Водил над Сурьей руками, тянулся и не дотягивался пальцами, ласкал-гладил-лепил тонкий свет, исходивший из нее. Наконец, решился.
— Ну, как говорится, пчелка лепит из воска, а ласточка из глины. Был я ласточкой — побуду и пчелой. Клади ей сердце.
А Кукунтай искал ее душу.
А Ганна пела ей песню.
А Мэри плакала над ней.
И Сурья увидела: это и есть ее братья, ее звезды. Это они встали за нее.
На шестах черепа мертвый свет испускают из глазниц — а когда-то наоборот, впускали свет в живые глаза. А если взять такой череп на палке, да принести в живой мир — все попалит и умертвит, один прах горький останется. Потому и не идет Ганна в живой мир, что в сердце ее только горький прах, а из глаз — мертвый свет. На что упадет тот свет, все в пепел обратится. Нет ей радости, нет и боли. Так она думает, думает медленно, словно застревает в этой мысли, как муха в меде, а в руках дело спорится: двор вычисти, избу вымети, обед состряпай, белье приготовь да пойди в закром, возьми четверть пшеницы… Всегда у Мьяфте дело найдется для нее, а сама чуть рассветет — за ворота, и до ночи. Батрачкой себя зовет Ганна, но не про это ее горевание. Сама пошла в работницы, своей волей, не жалеет. Да и нет никакого горя, и радости тоже нет.
Лес за частоколом вечно зелен, а на дворе и день от ночи не всегда отличишь, все здесь всегда одно и то же, и дела у Ганны всегда одни и те же: двор вычисти, избу вымети, обед состряпай, белье приготовь да пойди в закром, возьми мерку мака… Да еще не забудь перед закатом покликать солнышко. И кличет его: быцю, быцю! И бредет красный бык под гору, и пьет из реки, а что потом — покрыто тьмой и ночью. А с утра снова: двор, изба, обед, пшено…

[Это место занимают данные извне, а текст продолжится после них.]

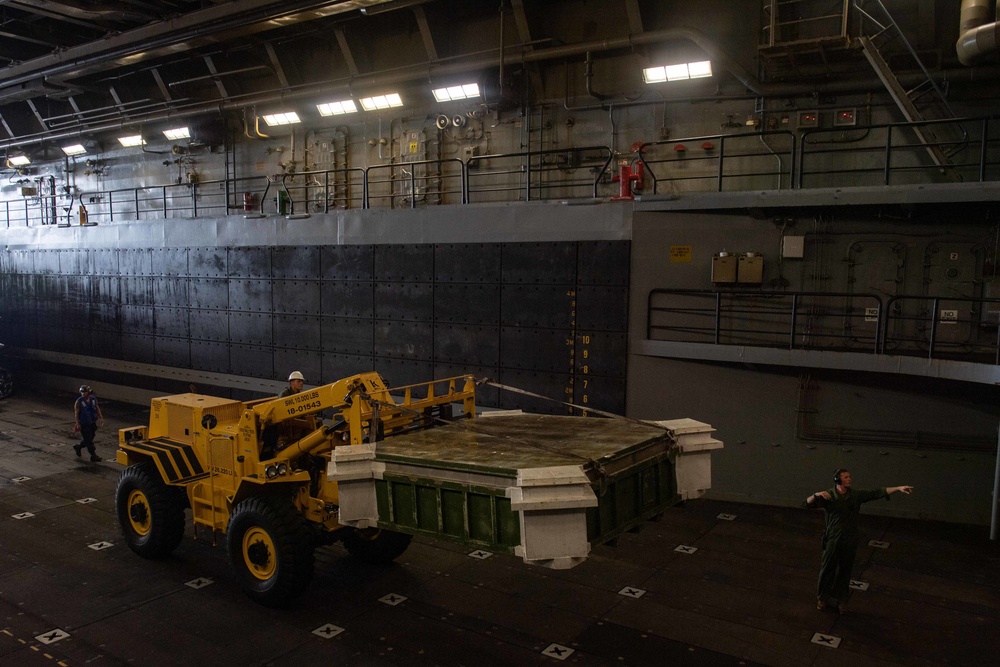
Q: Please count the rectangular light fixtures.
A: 9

И хорошо ей от этого: покойно. Время идет и не идет. Жизнь совершается и не совершается. Есть Ганна, нет Ганны — все одно.

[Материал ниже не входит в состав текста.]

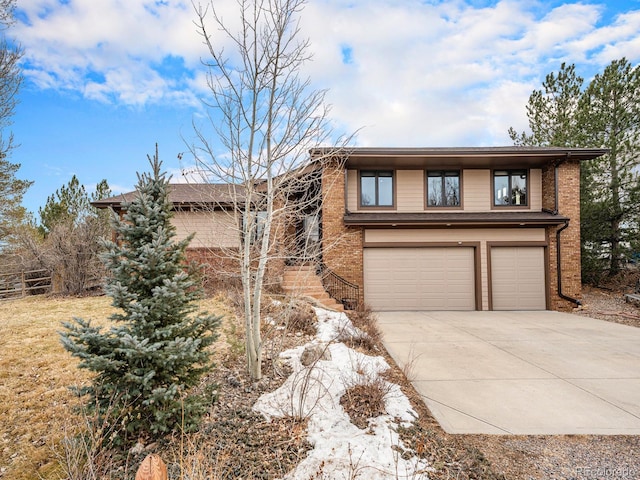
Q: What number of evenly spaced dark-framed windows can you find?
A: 3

Сколько бы лет ни прошло. Сколько бы дней…
Так и отвечает, когда Мьяфте спрашивает, нет ли какого желания у нее:
— Все мне хорошо, ничего не желаю, ни о ком не тужу.
— И о Видале не тужишь?
— Женился Видаль, что о нем тужить.
— И о Чирило не тужишь?
— Не сойтись нам, разные мы.
— И об Олесе не тужишь?
— И не было между нами ничего, о чем тужить…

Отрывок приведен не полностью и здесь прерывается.